## Exercise inputs
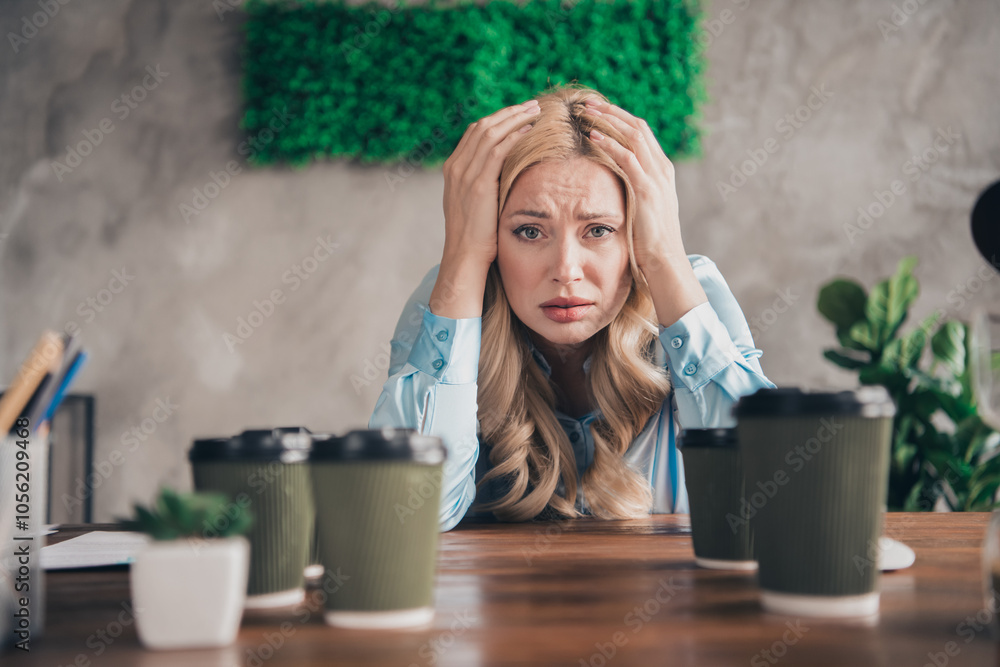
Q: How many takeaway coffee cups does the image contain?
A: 5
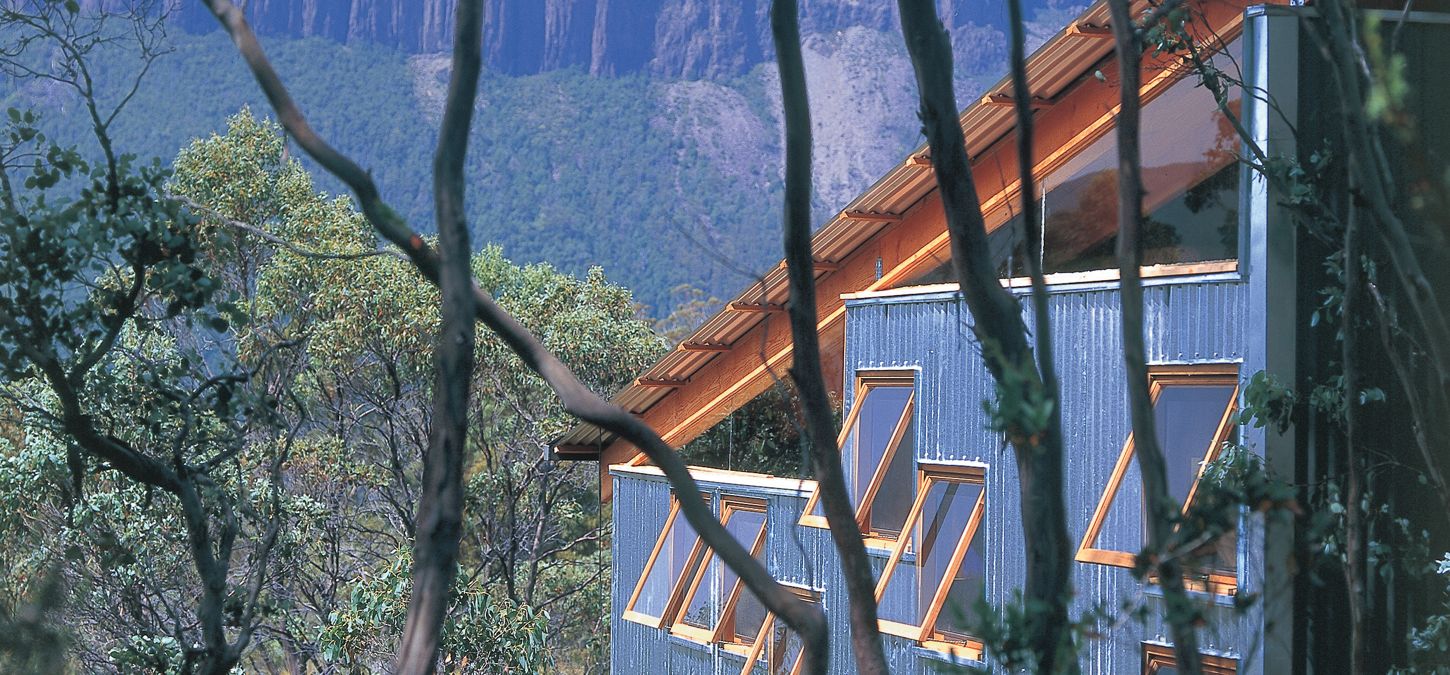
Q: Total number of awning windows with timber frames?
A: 7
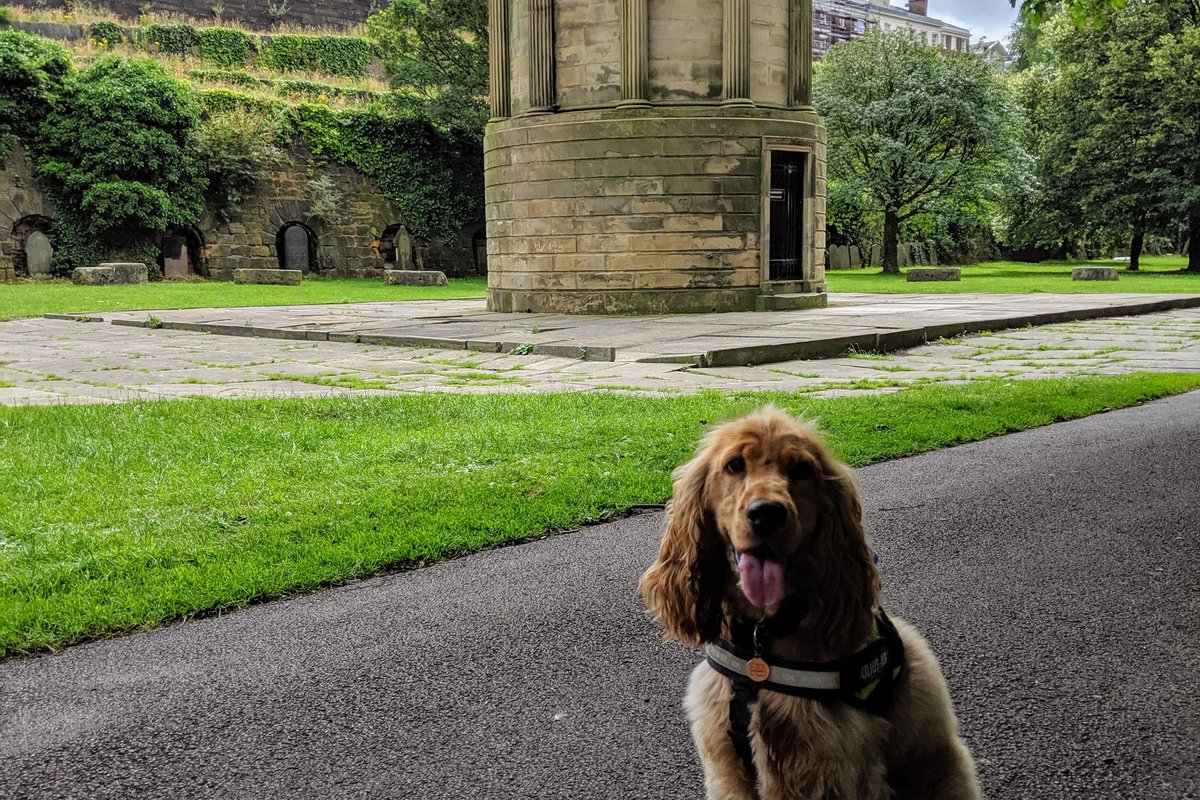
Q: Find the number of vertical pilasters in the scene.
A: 5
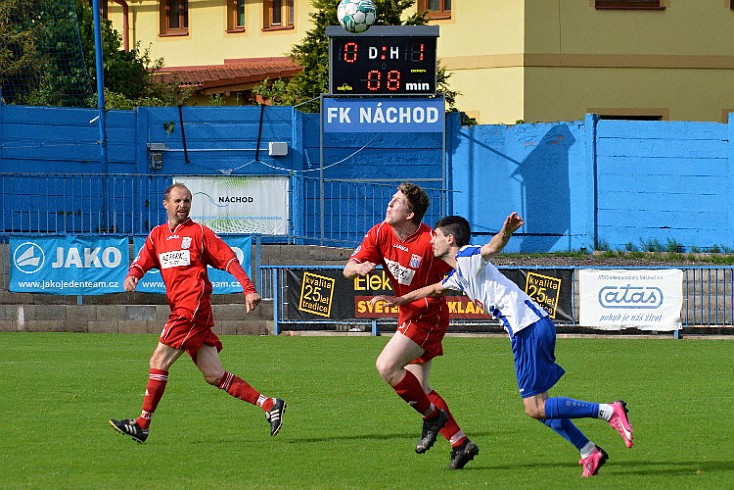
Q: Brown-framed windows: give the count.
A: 5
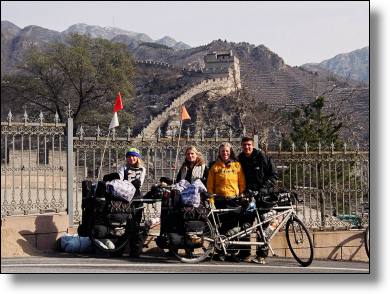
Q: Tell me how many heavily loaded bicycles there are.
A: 2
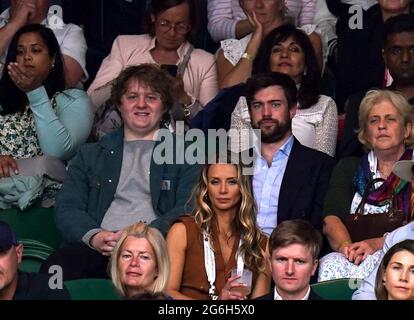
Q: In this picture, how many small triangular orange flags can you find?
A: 0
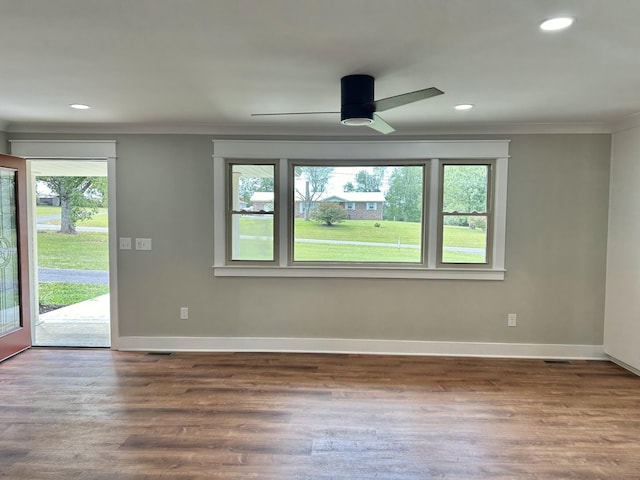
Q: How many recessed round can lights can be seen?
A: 3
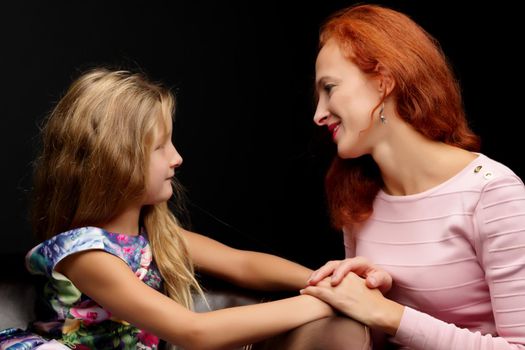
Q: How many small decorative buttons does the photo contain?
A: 2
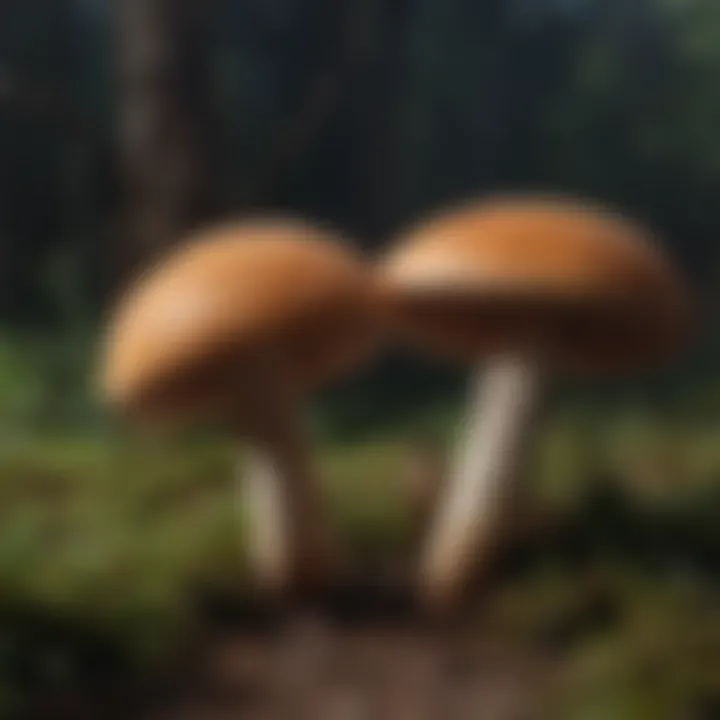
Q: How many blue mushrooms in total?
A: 0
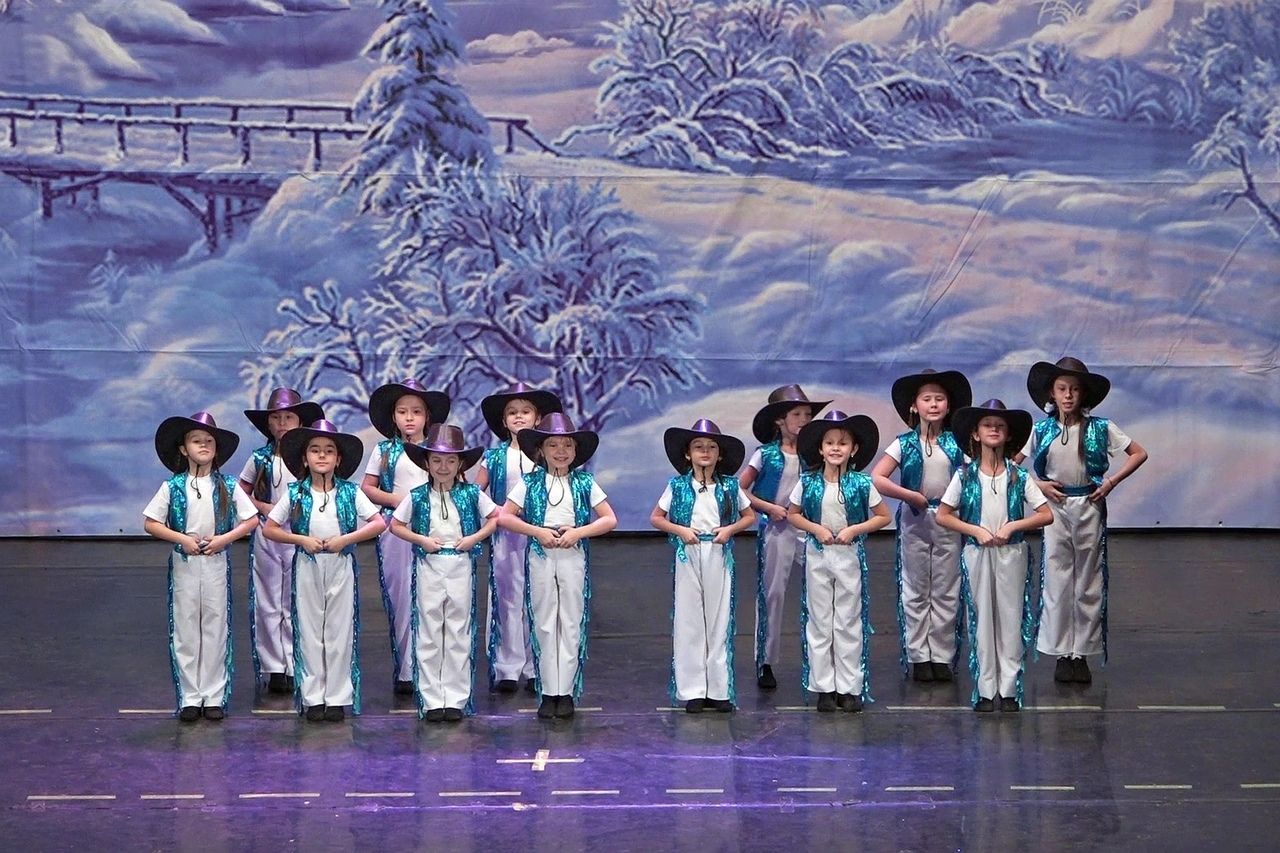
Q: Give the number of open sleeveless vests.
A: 13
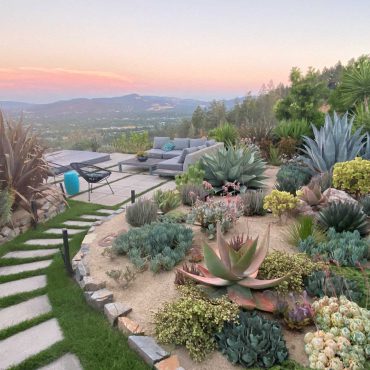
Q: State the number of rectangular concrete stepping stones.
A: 11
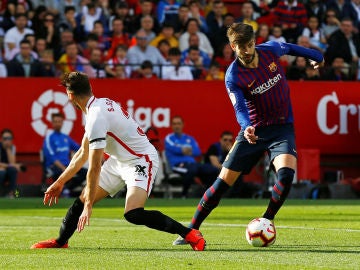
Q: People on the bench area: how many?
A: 4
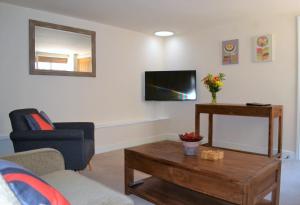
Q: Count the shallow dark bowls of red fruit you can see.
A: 1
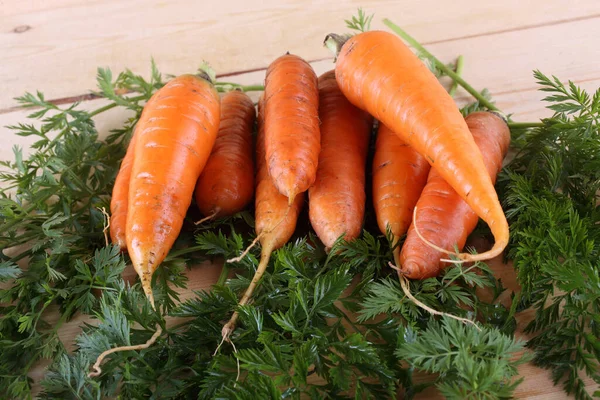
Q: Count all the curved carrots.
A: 1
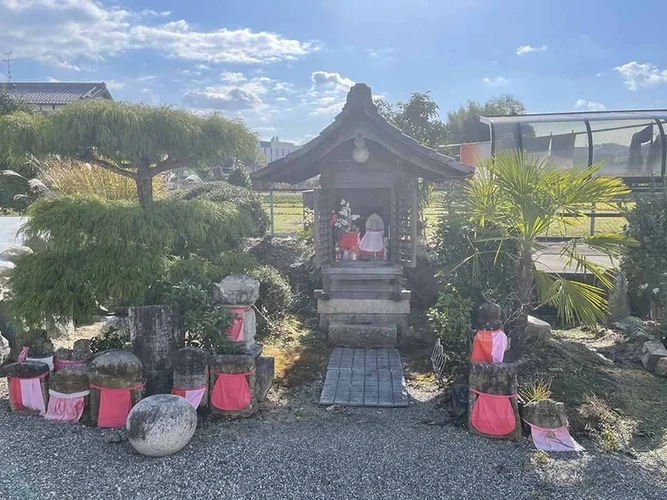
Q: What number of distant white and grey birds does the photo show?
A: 0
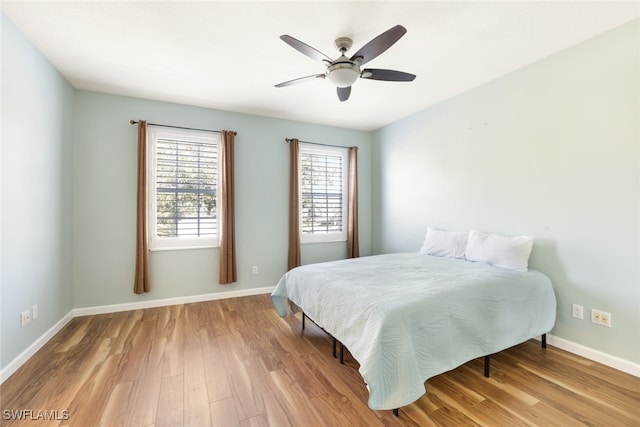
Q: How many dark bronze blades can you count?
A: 5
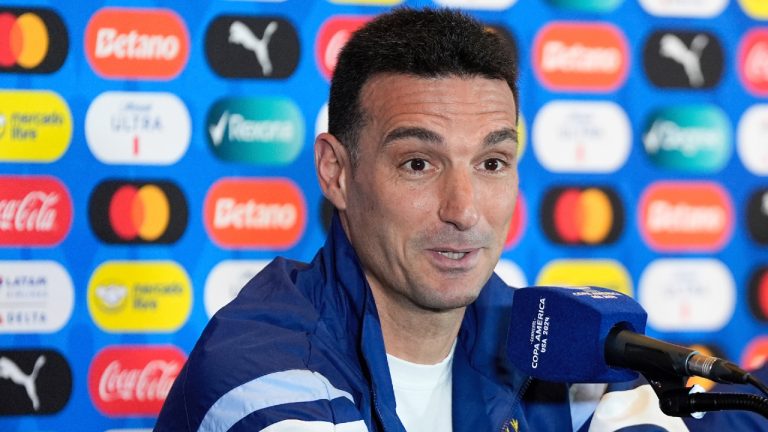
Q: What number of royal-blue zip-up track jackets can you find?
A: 1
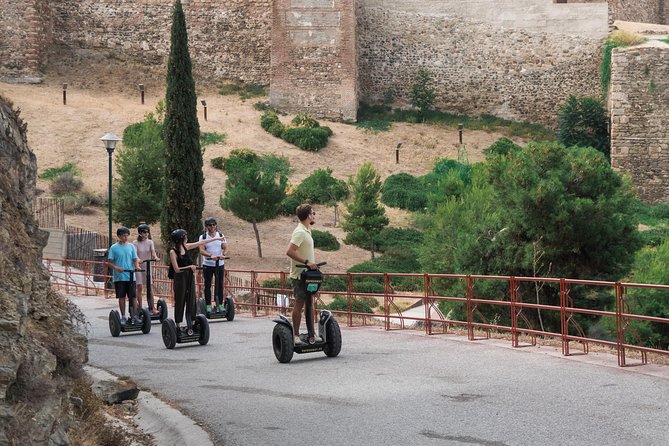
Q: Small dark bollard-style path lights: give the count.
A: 5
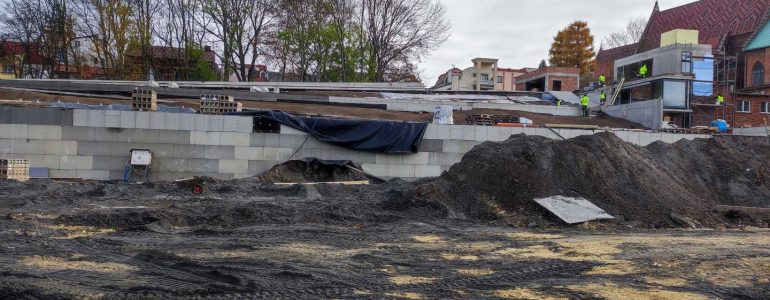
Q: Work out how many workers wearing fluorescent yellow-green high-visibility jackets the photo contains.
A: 5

## What you are asked to do
Please repeat the entries above exactly, leaving out any pictures.

## Answer below
Q: How many takeaway coffee cups does the image contain?
A: 5
Q: Total number of awning windows with timber frames?
A: 7
Q: Find the number of vertical pilasters in the scene.
A: 5
Q: Brown-framed windows: give the count.
A: 5
Q: Tell me how many heavily loaded bicycles there are.
A: 2
Q: In this picture, how many small triangular orange flags can you find?
A: 0
Q: How many recessed round can lights can be seen?
A: 3
Q: How many small decorative buttons does the photo contain?
A: 2
Q: How many blue mushrooms in total?
A: 0
Q: Give the number of open sleeveless vests.
A: 13
Q: State the number of rectangular concrete stepping stones.
A: 11
Q: People on the bench area: how many?
A: 4
Q: Count the shallow dark bowls of red fruit you can see.
A: 1
Q: Count all the curved carrots.
A: 1
Q: What number of distant white and grey birds does the photo show?
A: 0
Q: How many dark bronze blades can you count?
A: 5
Q: What number of royal-blue zip-up track jackets can you find?
A: 1
Q: Small dark bollard-style path lights: give the count.
A: 5
Q: Work out how many workers wearing fluorescent yellow-green high-visibility jackets the photo contains.
A: 5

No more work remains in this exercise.